» Input
○ ○ ○ ○

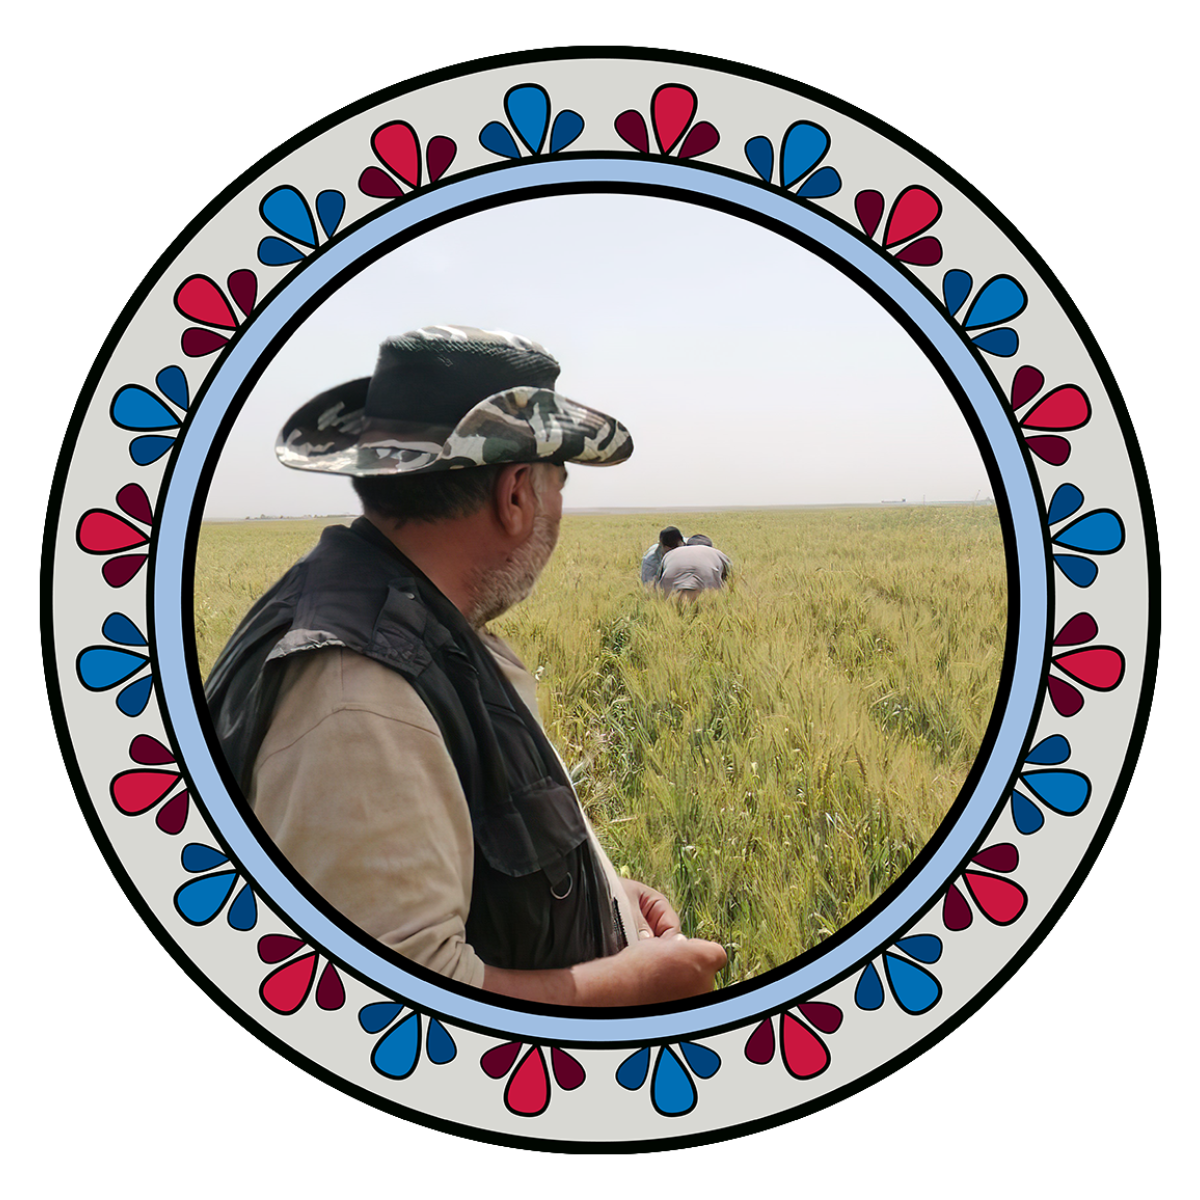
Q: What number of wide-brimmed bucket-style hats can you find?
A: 1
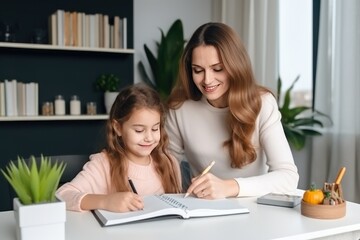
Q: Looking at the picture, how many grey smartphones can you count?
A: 1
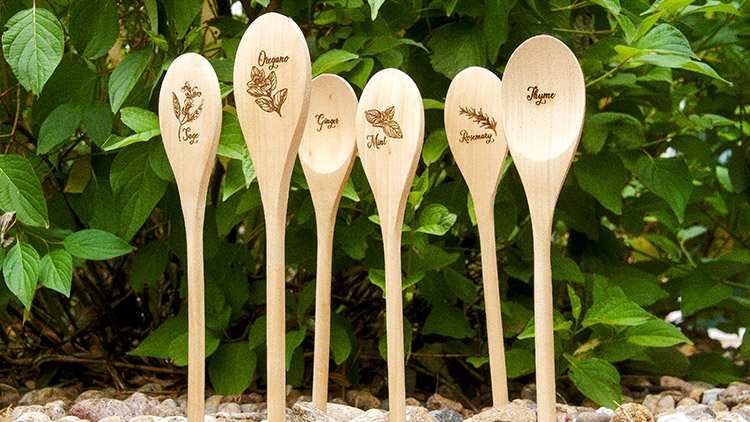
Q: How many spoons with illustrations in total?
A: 4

○ ○ ○ ○

» Work instruction
Without copying any picture, repeat the full listing above word for word.

» Result of the exercise
Q: What number of wide-brimmed bucket-style hats can you find?
A: 1
Q: Looking at the picture, how many grey smartphones can you count?
A: 1
Q: How many spoons with illustrations in total?
A: 4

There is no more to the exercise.